(Stored data entries)
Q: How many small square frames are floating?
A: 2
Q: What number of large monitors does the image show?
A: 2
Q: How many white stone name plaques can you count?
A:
...
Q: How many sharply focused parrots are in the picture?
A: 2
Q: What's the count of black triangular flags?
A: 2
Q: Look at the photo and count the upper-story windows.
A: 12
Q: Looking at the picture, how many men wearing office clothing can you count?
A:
...
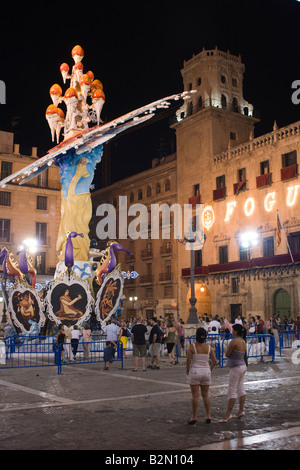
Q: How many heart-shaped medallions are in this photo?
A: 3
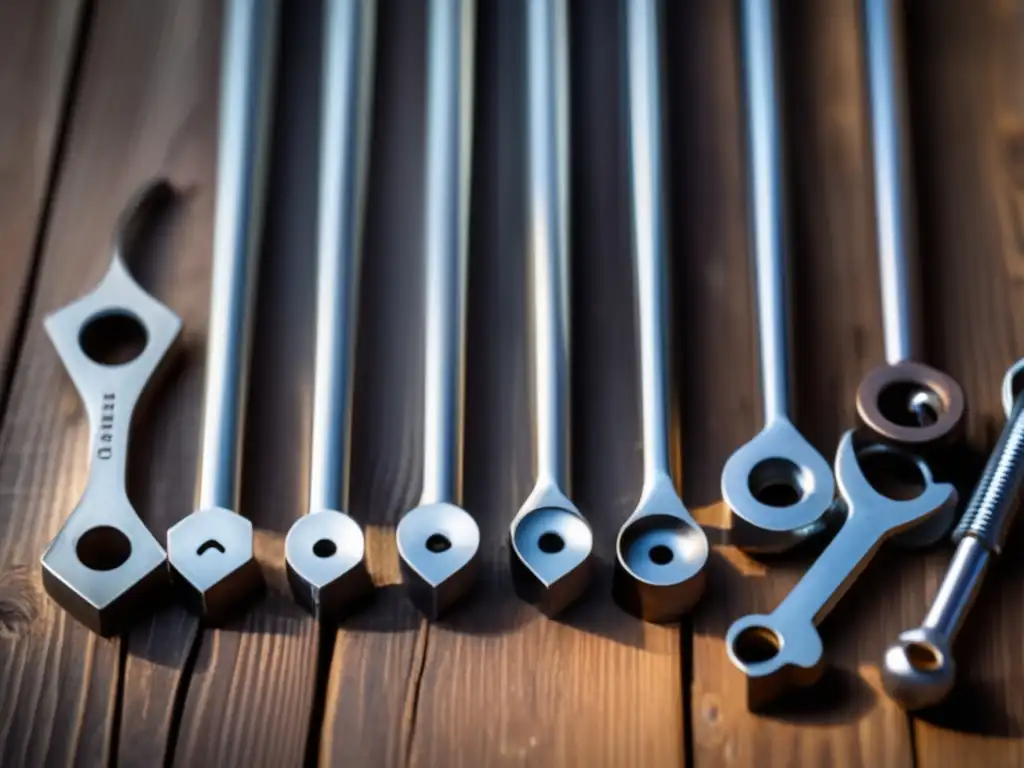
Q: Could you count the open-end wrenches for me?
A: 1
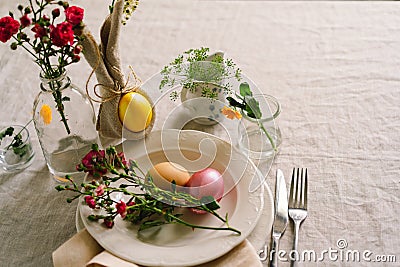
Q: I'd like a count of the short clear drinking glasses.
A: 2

» **Task description**
Scan the data above for the word "count". Copy every line in which it is found.

» **Task response**
Q: How many white stone name plaques can you count?
Q: What's the count of black triangular flags?
Q: Look at the photo and count the upper-story windows.
Q: Looking at the picture, how many men wearing office clothing can you count?
Q: Could you count the open-end wrenches for me?
Q: I'd like a count of the short clear drinking glasses.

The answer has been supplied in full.